Scan the entries that follow and copy out every line containing "curtain".

BEGIN Data to use

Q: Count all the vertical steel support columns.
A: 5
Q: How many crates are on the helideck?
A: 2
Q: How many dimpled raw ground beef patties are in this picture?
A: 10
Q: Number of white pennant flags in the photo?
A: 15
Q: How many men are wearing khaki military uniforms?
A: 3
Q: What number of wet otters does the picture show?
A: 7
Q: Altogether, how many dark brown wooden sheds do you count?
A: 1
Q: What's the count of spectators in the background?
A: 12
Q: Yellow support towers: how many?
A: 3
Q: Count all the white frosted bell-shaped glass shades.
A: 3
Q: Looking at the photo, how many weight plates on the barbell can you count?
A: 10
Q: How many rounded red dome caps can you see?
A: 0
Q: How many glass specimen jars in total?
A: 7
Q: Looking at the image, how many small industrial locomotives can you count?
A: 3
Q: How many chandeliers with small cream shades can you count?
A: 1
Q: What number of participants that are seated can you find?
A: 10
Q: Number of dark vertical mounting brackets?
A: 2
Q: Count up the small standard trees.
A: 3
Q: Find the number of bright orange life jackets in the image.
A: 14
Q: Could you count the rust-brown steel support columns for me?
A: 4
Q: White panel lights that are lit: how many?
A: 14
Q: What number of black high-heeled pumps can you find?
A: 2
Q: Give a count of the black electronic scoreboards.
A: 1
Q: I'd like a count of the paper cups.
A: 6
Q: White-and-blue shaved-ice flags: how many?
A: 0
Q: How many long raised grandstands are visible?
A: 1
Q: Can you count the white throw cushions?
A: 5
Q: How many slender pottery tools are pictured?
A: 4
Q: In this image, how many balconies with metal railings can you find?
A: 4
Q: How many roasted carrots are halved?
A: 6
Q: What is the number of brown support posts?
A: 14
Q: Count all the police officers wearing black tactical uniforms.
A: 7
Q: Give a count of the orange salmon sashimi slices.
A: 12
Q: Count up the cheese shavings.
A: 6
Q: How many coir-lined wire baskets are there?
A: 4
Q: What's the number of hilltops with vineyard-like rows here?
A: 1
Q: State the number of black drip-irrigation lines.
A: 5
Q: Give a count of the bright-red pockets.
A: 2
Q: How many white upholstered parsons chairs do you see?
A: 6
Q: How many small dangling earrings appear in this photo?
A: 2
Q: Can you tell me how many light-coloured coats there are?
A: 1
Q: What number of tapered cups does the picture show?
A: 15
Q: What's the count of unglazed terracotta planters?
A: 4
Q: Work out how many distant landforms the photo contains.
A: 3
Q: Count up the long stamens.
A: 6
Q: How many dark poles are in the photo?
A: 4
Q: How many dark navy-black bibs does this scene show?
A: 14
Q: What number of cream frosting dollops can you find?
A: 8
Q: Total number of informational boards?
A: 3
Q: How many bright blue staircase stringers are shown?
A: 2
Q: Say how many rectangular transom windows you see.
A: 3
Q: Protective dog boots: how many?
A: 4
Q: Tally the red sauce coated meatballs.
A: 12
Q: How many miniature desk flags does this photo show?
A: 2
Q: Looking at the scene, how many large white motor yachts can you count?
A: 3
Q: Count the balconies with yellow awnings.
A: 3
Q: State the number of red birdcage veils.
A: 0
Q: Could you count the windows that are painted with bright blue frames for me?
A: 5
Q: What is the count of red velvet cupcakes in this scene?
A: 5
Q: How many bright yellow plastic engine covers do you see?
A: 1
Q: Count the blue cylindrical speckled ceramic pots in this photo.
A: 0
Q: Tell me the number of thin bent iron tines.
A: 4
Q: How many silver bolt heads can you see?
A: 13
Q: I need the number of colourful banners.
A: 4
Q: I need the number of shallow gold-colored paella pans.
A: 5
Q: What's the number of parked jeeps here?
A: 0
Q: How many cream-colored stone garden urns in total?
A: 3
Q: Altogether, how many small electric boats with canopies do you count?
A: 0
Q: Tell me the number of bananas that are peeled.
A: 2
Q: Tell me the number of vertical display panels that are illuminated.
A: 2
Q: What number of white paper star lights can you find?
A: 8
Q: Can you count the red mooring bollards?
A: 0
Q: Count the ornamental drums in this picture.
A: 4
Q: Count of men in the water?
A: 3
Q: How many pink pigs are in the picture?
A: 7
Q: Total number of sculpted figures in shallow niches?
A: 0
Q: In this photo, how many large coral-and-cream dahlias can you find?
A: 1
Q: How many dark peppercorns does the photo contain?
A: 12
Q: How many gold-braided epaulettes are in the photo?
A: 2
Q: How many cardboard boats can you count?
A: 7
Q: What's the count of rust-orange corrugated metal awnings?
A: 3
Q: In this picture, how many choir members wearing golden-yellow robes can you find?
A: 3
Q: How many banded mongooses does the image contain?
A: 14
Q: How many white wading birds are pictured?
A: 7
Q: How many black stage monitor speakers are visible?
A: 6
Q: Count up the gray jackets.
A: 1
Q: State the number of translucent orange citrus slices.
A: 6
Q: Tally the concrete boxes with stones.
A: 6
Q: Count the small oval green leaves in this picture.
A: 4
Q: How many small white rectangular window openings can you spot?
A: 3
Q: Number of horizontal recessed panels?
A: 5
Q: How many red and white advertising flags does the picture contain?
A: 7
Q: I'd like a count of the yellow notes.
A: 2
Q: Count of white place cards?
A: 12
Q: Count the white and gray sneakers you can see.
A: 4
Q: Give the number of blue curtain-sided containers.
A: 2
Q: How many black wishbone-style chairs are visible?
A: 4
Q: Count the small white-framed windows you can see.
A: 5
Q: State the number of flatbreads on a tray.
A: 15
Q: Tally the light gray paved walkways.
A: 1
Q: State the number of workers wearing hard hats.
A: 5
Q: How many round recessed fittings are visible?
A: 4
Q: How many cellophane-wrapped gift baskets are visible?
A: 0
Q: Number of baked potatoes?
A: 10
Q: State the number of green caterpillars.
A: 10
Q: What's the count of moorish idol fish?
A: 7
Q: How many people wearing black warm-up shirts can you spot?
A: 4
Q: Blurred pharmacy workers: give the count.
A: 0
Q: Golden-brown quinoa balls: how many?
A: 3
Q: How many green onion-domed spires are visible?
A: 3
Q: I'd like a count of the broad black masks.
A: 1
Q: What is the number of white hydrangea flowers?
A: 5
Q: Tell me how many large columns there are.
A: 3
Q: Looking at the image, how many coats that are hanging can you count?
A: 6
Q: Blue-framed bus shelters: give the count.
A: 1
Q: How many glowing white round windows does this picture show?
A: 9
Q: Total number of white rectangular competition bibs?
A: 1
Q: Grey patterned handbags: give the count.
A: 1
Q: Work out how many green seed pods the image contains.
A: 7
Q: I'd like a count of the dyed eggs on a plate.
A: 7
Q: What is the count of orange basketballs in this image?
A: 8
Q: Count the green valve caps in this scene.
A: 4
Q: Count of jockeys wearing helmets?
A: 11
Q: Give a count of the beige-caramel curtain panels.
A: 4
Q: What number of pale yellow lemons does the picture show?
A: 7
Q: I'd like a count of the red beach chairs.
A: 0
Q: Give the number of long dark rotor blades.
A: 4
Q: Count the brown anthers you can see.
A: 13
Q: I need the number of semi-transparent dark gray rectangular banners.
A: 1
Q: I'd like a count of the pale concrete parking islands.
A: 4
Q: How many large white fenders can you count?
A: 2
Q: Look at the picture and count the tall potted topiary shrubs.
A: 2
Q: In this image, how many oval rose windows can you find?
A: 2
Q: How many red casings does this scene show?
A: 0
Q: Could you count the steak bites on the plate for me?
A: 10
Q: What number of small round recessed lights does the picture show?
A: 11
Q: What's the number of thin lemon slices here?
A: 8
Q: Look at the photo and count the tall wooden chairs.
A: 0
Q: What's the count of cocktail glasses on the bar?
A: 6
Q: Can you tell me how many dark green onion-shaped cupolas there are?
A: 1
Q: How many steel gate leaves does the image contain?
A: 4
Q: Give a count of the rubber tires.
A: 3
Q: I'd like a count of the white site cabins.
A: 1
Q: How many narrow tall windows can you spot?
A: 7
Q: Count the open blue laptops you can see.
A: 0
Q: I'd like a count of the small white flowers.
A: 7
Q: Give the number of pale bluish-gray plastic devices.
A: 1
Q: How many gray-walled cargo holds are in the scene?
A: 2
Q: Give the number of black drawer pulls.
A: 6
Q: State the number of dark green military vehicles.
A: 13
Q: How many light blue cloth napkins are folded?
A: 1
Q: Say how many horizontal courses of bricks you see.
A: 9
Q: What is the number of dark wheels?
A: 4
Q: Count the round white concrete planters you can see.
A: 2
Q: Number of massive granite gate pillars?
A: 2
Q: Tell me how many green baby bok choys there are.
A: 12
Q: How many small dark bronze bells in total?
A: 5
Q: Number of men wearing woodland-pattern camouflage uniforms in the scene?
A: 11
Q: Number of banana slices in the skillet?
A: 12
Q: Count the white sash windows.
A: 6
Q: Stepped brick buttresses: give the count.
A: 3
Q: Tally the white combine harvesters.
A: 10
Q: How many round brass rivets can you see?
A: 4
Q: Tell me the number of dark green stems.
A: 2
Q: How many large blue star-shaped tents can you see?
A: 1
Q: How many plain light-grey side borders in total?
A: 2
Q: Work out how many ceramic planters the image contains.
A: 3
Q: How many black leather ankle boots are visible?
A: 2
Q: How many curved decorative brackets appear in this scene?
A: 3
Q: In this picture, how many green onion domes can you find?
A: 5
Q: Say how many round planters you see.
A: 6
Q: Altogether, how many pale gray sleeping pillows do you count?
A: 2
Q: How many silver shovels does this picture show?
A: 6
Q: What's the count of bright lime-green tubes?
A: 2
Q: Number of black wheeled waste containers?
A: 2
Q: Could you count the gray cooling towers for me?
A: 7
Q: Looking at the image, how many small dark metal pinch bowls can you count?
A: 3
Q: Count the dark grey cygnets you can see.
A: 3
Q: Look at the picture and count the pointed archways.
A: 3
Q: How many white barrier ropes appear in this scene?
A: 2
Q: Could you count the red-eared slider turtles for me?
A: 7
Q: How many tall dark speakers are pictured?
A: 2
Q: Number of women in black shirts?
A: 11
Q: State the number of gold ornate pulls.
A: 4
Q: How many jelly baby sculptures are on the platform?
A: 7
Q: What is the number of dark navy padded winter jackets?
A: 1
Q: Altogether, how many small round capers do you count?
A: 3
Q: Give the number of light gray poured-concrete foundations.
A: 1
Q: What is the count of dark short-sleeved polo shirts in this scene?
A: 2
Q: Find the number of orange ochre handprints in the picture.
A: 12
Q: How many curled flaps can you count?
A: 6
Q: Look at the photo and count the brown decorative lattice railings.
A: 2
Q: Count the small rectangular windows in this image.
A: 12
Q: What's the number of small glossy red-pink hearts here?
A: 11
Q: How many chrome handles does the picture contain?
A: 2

END Data to use

Written answer
Q: Give the number of blue curtain-sided containers.
Q: Give a count of the beige-caramel curtain panels.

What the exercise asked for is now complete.